Bundan tam 10 gün önce hiç görmediğim, hiç konuşmadığım, hiç tanımadığım ve artık hiç tanıyamayacağım bir insanın mezarının başında aldatıldığımı öğrendim. Bana bunun günahı çıkartıldı. Kardeşinin henüz kırkı bile çıkmadan sikini sokacak delik peşine düşüp (a hayır pardon, psikolojisi bozuk ve çok zayıf ve mantıklı düşünemiyor ve yaptığı her şey çok normal demeliydim çünkü yaşadığı kayıp yaptığı her şeyi haklı çıkarmalı) bir başkasıyla yatıp beni aldatan sevgilim tarafından.
Ölüm haberini aldığımdan beri hiç tanımadığım, sesini bile duymadığım kardeşi için yana yakıla, kalbim acıya acıya ağladığım sevgilim.
isimlerini dahi bilmediğim annesi ve babası için 'bu insanlar nasıl bir acının ortasına düştüler, her neye inanıyorlarsa benden alıp onlara sabır, dayanma gücü versin' dediğim sevgilim.
Onu nasıl toparlayacağım, içinin acısını nasıl biraz da olsa alacağım, keşke elimde olsa ona dokunsam ve acısı bana geçse, ben çeksem o acıyı, ben yansam, ben nefessiz kalsam, benim yüreğimi sıksa o mengene, benim boğazımda düğümlense her kelime, benim mideme yapışsa o el, benim gözümden aksa değdiği her yeri yakan o yaşlar dediğim sevgilim.
Modada bir dondurmacıda otururken oraya gelen kız çocuğuna dakikalarca gözleri ışıldayarak bakan, bana, kendimi yakın zamanda hiç de içinde hayal etmediğim bir hayatı düşletip 2 tane kız çocuk doğurtan sevgilim.
Olmazlarımı olur kılan, 'bunu asla tekrar hissedemem' dediğim duyguları yeniden hissettiren, teninin kokusunu içime her çektiğimde uysallaştığım, kollarının arasına her girdiğimde dengelerimi bulduğum, o sırt üstü yatarken yüzü koyun yanına uzanıp ellerimi çeneme koyup izlediğim, saçma bir evde, saçma bir odanın ışığında birbirimizin yüzüne gözlerimiz ışıl ışıl, suratımızda salak bir gülümsemeyle bakarken durulduğum, birlikte uyuduğumuz ilk gecede üzerini açar, yerini yadırgar, aşırı deli yatıyorum kesin tekmeyi basıp canını yakarım diye habire uyanıp kontrol edip sırtını örttüğüm sevgilim.
Her abukluğuma katlanan, her seferinde sevmediği bir ilçeye sırf ben seviyorum diye kalkıp gelen, sesimin tonundan hangi caps'i kastettiğimi anlayan, utanıp doya doya bakamadığım, cesaret edip baktığımda da asla doyamadığım derin deniz mavisi gözlü sevgilim.
Hayatım boyunca bir yerlerde hiç görmediğim, tanısam kendi kardeşim kadar bağrıma basacağımı bildiğim kardeşin için dua edeceğim.
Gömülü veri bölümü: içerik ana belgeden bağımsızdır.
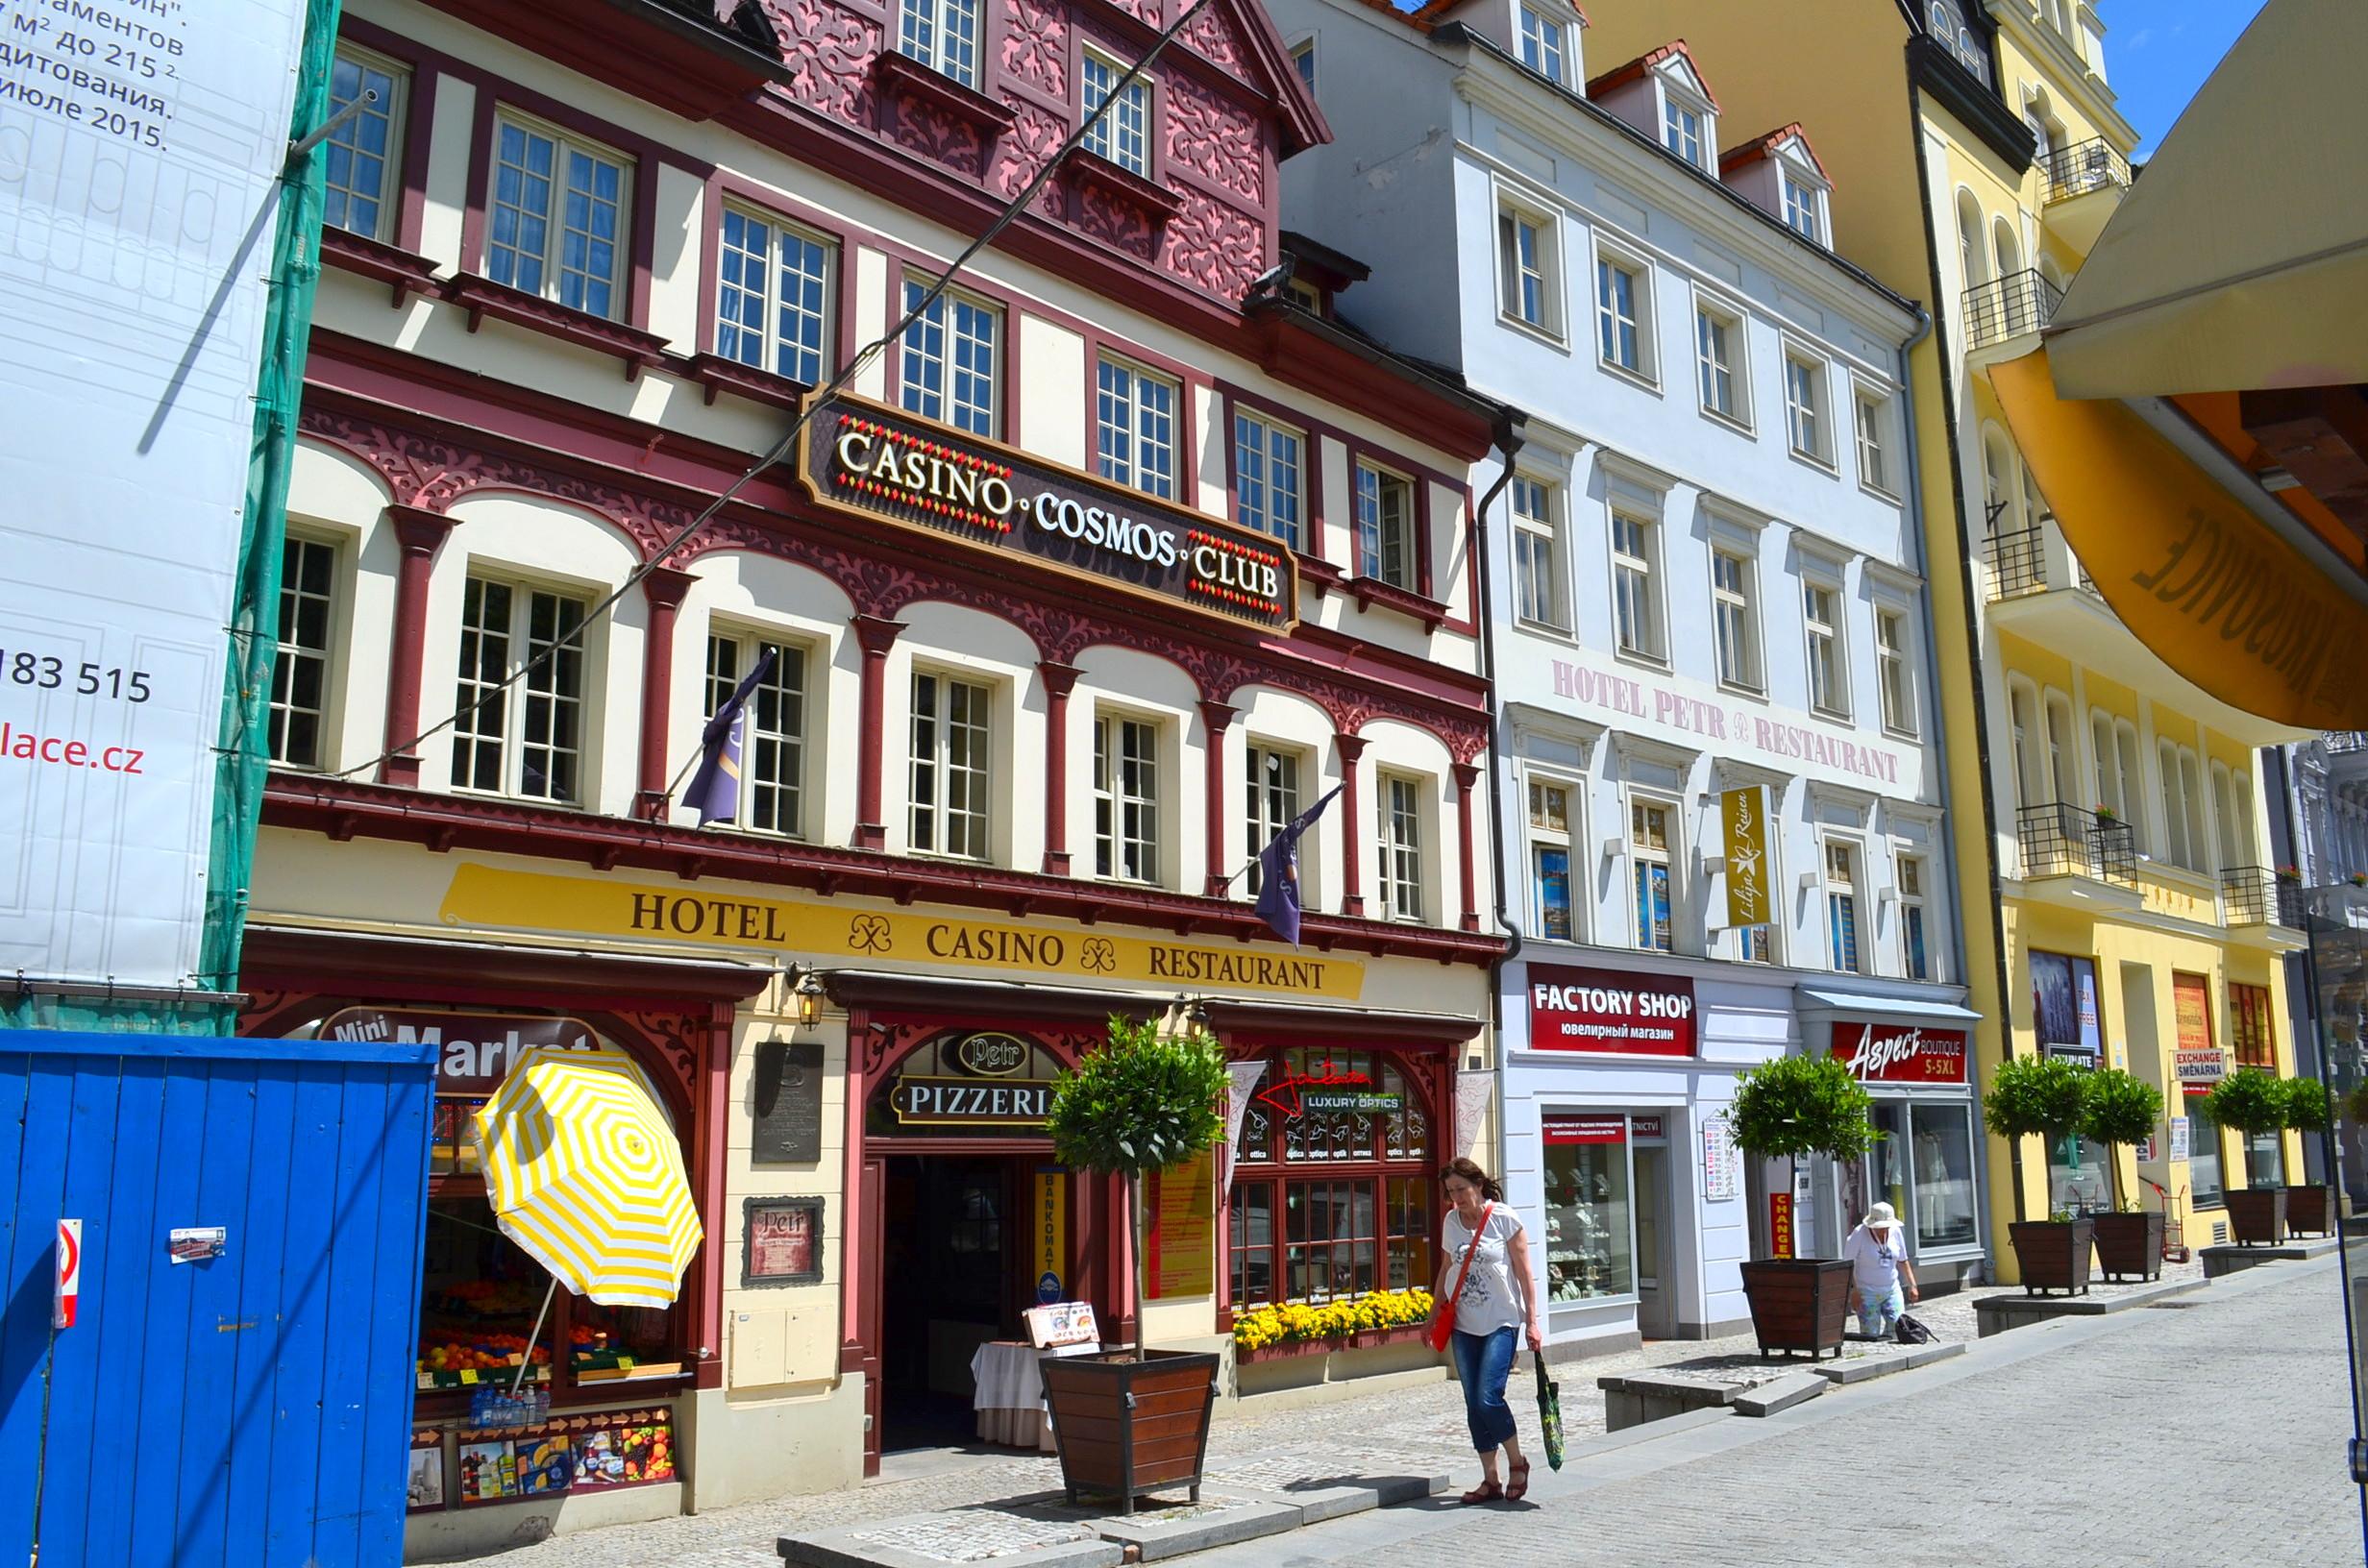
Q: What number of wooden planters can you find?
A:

Seni ise, yemin ederim ki, hiçbir zaman bağışlamayacağım ama her zaman o 3 yaşındaki, üzerinde Beşiktaş forması, ayaklarının dibinde Beşiktaş futbol topu olan parantez bacaklı erkek çocuğu olacak hatırlayacağım.
Çünkü öbür türlüsü mümkün değil. Çünkü, ben yanında olmak için delirirken beni kendinden uzak tutup onun senin yanında olmasına izin verdiğini, kardeşin için içime alevler düşmüşken senin başkasına dokunduğunu, hayatımdaki sorunları 'saçmalama, o şu anda ne yaşıyor farkında mısın? senin yaşadığın hiçbir şeyin önemi yok, kolun bile kopsa ona asla söylemeyecek, onun için güçlü olacak ve sabredeceksin' diyerek kendi başıma halletmeye çalışırken senin aklına bile gelmediğimi düşünerek hatırlarsam eğer seni, yapabileceğim tek şey kendimi yere atıp çığlık ata ata ağlamak olur. Nefrete bulaşamam. Senin karaktersizliğini, kişiliksiz bir insan artığı olmanı ucundan kıyısından bile kendime bulaştıramam. Bana attığın kazığı düşünüp sana kinlenip hayatımı bu döngüye sokamam.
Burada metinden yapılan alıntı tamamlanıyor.